First Impressions
By Laura Hatfield
Biostatistics
The first day back is usually a good one. It's great to see people again and hear about all the travel over break. Many of my classmates went someplace warm over the holidays-- smart cookies! I'm scheming for a warm Spring Break, but we'll see if it actually plays out. Tom and I have some workaholic tendencies that usually prevent any travel during that time.
I had both of my classes on Tuesday. First up: Spatial with Sudipto Banerjee. I'm really looking forward to this class because I plan to expand and continue doing research in spatial statistics. We're using Sudipto's text (with Carlin and Gelfand), so I have at least skimmed the material before. It's a small class: seven registered, with only five attending yesterday.
We headed out a bit early to catch Obama's inauguration. It was pretty incredible seeing the university community gathering around televisions set up all over campus to watch the ceremonies. I was packed into a conference room in the dean's office with a few dozen other students, faculty, and staff, watching on a big screen. Every time they cut to a long shot of the millions of people on the mall, I couldn't help shaking my head in amazement. What a scene! I was impressed and heartened by Obama's speech-- it really does feel like a hopeful new beginning, despite the dire economic circumstances.

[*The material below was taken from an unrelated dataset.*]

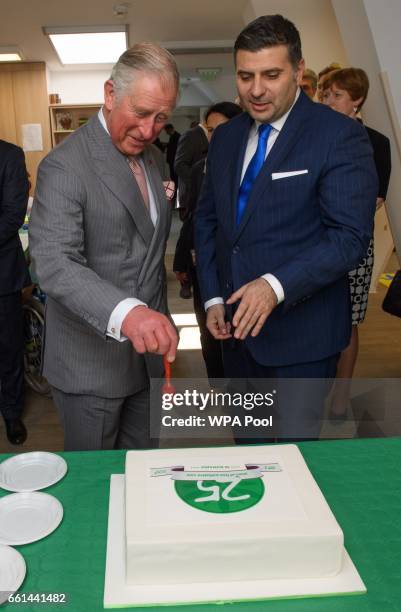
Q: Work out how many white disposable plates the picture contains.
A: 3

Then in the afternoon, I headed downstairs for Cavan Reilly's Bayes class. More familiar faces there, and a very familiar book-- Carlin and Louis! I know Cavan will be teaching at a higher level than the Bayes course for which I TA, but it certainly is a confidence boost to be using a text that I know so well. He started off with his version of the "Why do Bayes?" talk that every Bayesian eventually learns how to give. I think that I will face far less skepticism in my career than earlier generations of Bayesians, but there is still plenty of educating that can be done of frequentists and those who are outside the debate entirely. One great point he made was that in the sorting of statisticians into a 2x2 table with Bayesian/Frequentist on one axis and Parametric/Non-parametric on the other, it's the latter division that has a much greater impact on actual practice.